◆ Work required:
Restate the listing below word for word, and leave its pictures behind.

◆ Data in this exercise:
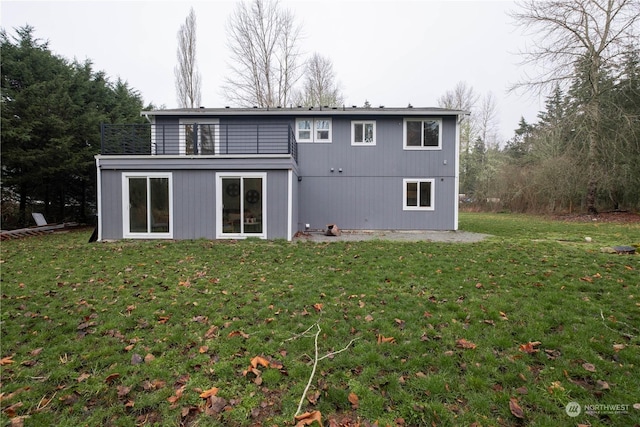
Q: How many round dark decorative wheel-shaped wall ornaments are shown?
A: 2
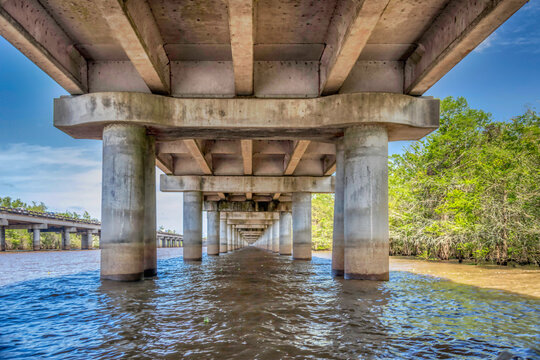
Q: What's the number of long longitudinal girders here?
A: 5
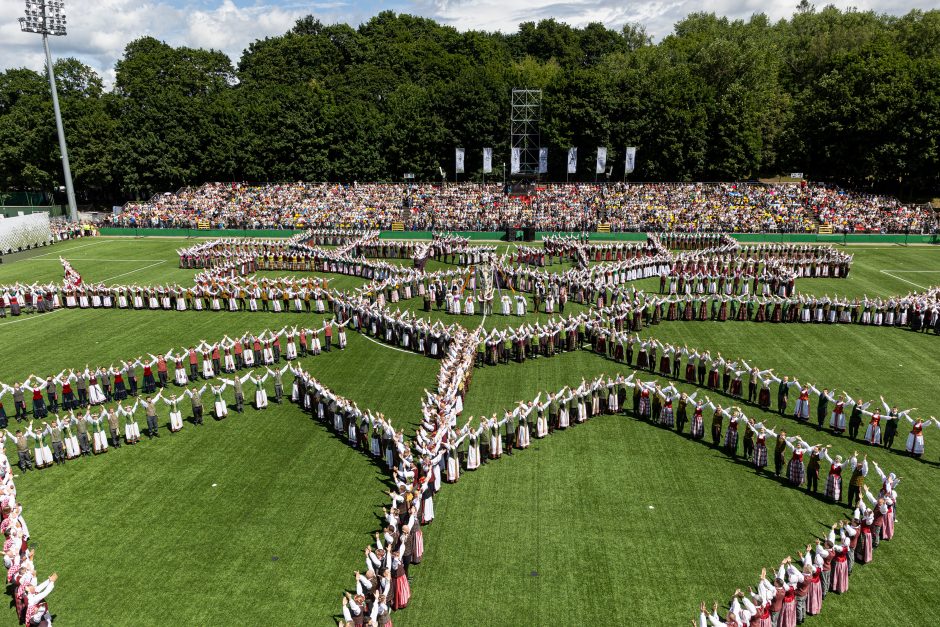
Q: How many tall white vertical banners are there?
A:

◆ Finished exercise:
Q: How many round dark decorative wheel-shaped wall ornaments are shown?
A: 2
Q: What's the number of long longitudinal girders here?
A: 5
Q: How many tall white vertical banners are there?
A:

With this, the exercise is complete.